Cripes, sounds like my old unit at Fort Drum doing the insane 24 hour operations for three days straight.
After two days, we were so bombed out from lack of sleep, that a midnight fuel stop turned into a nightmare.
I had a battalion commander who believed in fighting his three-tank headquarters tank section as both a combat reserve *fire department* for any problems one of his line compant platoons got into, or as their replacement should one be knocked out, a far cry from the usual use of HQ company's tanks as a TOC guard force or for battalion combat trains escort. And often, our boss would also have one tank from each of the three companies attached to HQ tank section, giving us six tanks total, plus, sometimes, a pair of the four 4.2 mortar tracks in the battalion, and/or M114 scout tracks, and often a AVLB scissors bridge that had dropped it's load as a backup recovery vehicle; sometimes a medic track too. HQ tanks was sometime a real lethal little task force around our bunch, a far cry from the usual 2-tank *fighting pair* now commonly used.

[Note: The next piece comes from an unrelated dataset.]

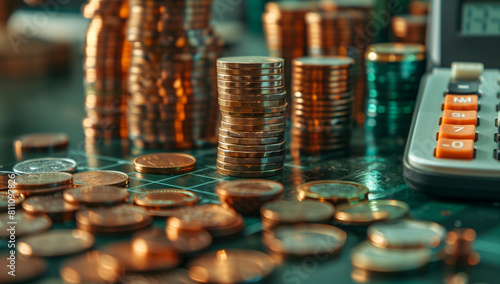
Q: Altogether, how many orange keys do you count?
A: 4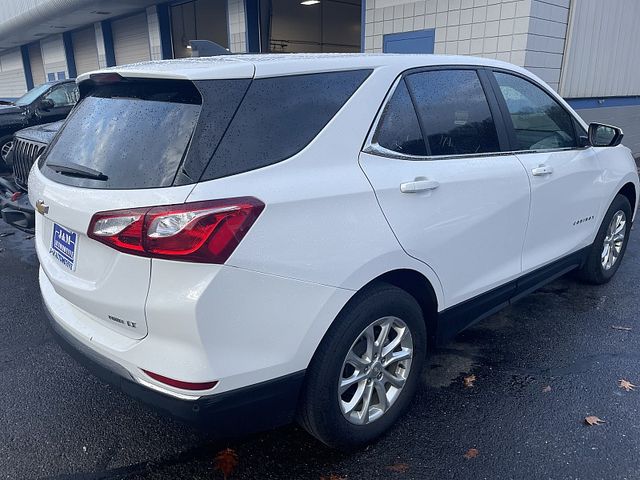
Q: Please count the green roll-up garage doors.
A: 0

So we sometimes drove a bunch. And once on the third or fourth night at it, on an icy German mountain road, the old man was concerned about his driver possibly nodding off th sleep, with quarter-mile dropoffs or worse to the sides on some of the road. Just to make things a little more entertaining and keep me alert, I was ordered to knock down every other kilometer marker post along the route, about 10 miles worth. I didn't doze off, and neither did any of the others following me. But OMG, did we ever pay, both in replacement costs and paperwork, afterward.